[Dataset items]
• • •

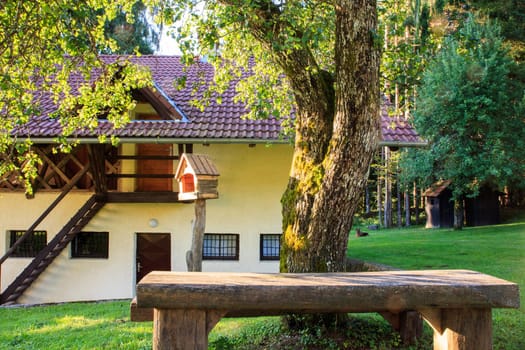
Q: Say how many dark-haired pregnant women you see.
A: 0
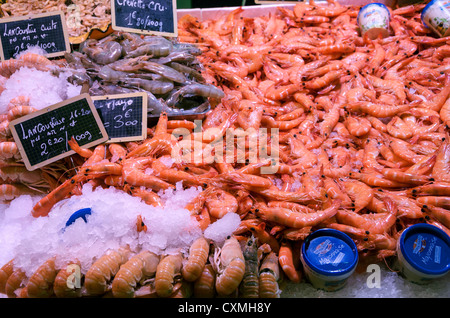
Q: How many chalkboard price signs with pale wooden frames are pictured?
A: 4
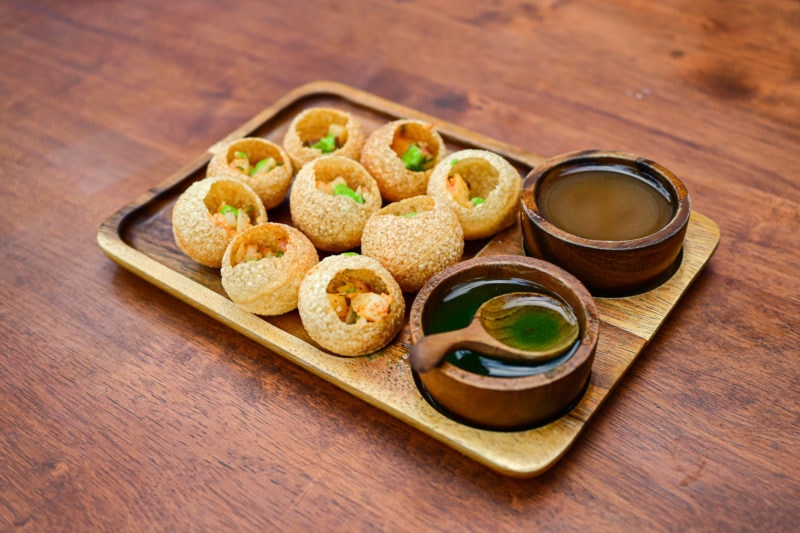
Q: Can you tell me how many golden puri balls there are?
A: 9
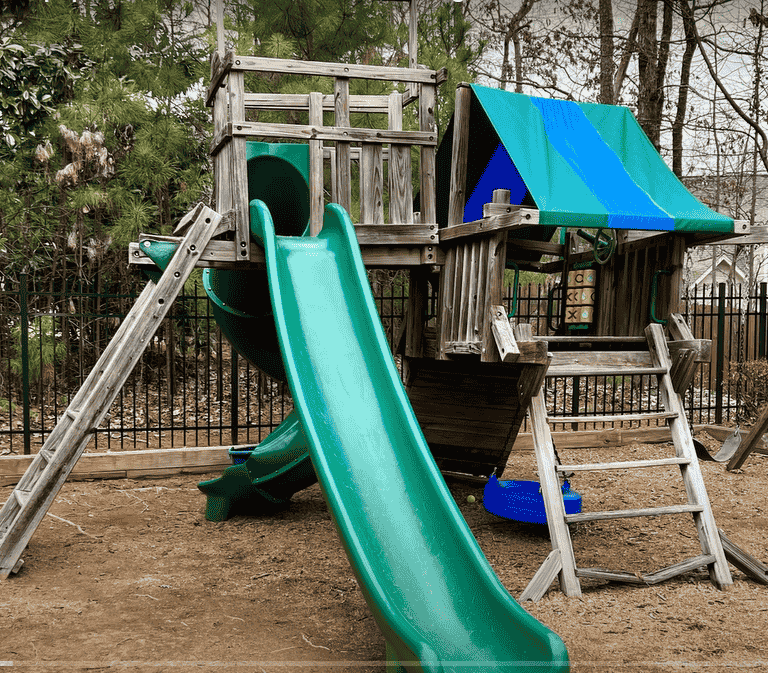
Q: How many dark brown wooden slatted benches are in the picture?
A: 0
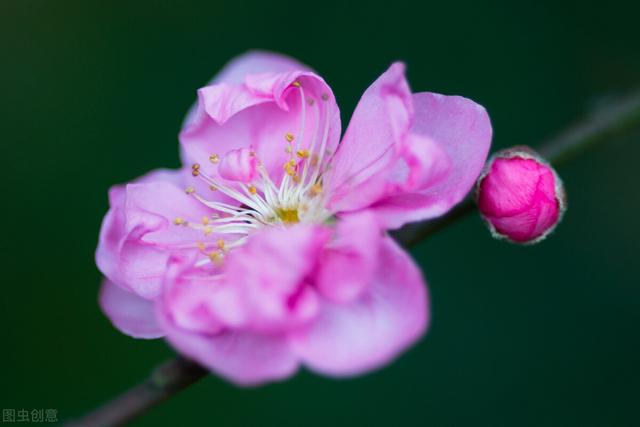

• • •

:: What the exercise asks ::
All lines from the line with "Q: How many dark" through the final line of the data, both included, are to be repeated exactly; no other lines and no pictures.

:: Final answer ::
Q: How many dark brown wooden slatted benches are in the picture?
A: 0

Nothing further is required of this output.